Discussion #2: Distraction Diet

Imagine the incredible results you’d have if you focused more during your day. You could:

                • Contribute more
                • Serve people better (internally and externally)
                • Come up with more ideas
                • Waste less time ramping back up
                • Create more opportunities
                • Plan better
                • Be less frustrated and stressed

Five ways to knock out the bulk of distractions:

        1. Establish focus hours for yourself. Set aside time each day when you’ll be unavailable for anything but true emergencies. If you can, commit to no inter-office communications during focus hours unless it genuinely can’t wait. No small talk. No “Hey… just a sec” interruptions.
        2. Turn off email alerts and commit to checking them at the most minimal level you feel is possible without harming service to others.
        3. Turn off chat and messaging apps (personal and team) unless your work requires it to get the job done.
        4. Avoid the web during your money hours (hours of the workday where you make good things happen) unless you need it for your work. The distractions are endlessly pleasant for those who’d prefer to avoid making good things happen (not your goal).
        5. Face away from distractions if you’re in a setting that allows you to do so.

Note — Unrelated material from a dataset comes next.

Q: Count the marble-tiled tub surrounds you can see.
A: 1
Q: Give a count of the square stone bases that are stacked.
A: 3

Distraction Diet Discussion Questions:

          • What are the most valuable of the five ideas for us? The least valuable? Why? Why not?
          • What impact can our distraction have on our customers/colleagues?
          • What are some other ideas we could do to improve?
          • If we gave out an award to the most focused person on our team/department, who would win it? Why?
          • How can we help each other when we slip? What kind of agreement can we make to stay committed to better focus?

“The major problem of life is learning how to handle the costly interruptions. The door that slams shut, the plan that got sidetracked, the marriage that failed. Or that lovely poem that didn’t get written because someone knocked on the door.” ~ MARTIN LUTHER KING, JR. (1929 – 1968)

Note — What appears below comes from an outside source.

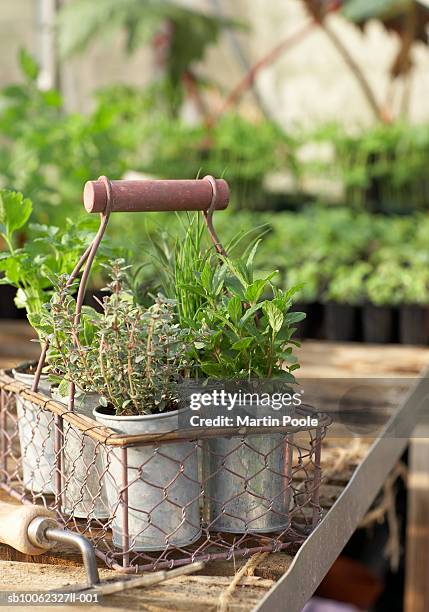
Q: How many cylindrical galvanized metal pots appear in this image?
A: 4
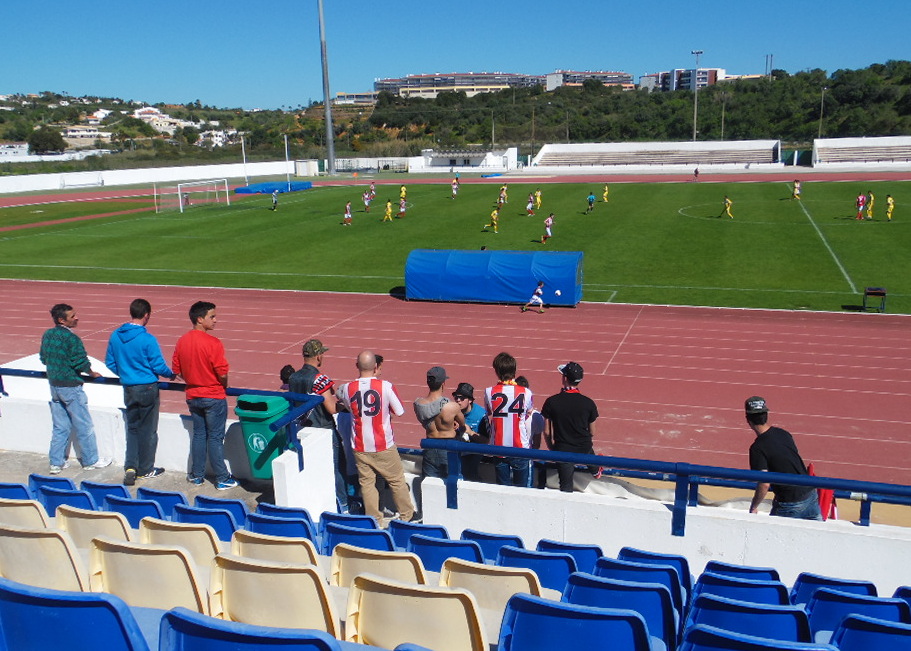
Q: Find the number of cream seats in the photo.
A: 10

Discussion #3: Do as I say, not as I do.

Given that most of us can’t get it right all the time, is it just more good advice?

          • Someone suggests you be more approachable to invite opportunity and better relationships, but you hide behind your desk.
          • Is the advice wrong if a boss is not patient or thankful but suggests that you should be?

When I find myself indulging in being grumpy, I’ve found it helpful to remember four things:

          1. I’m a grown-up.
          2. It’s not about me.
          3. I won’t be here forever.
          4. I want to make good things happen for others (which, in turn, will make good things happen for me).

Do as I Say Discussion Questions:

          1. What connected most with you from the article? Why?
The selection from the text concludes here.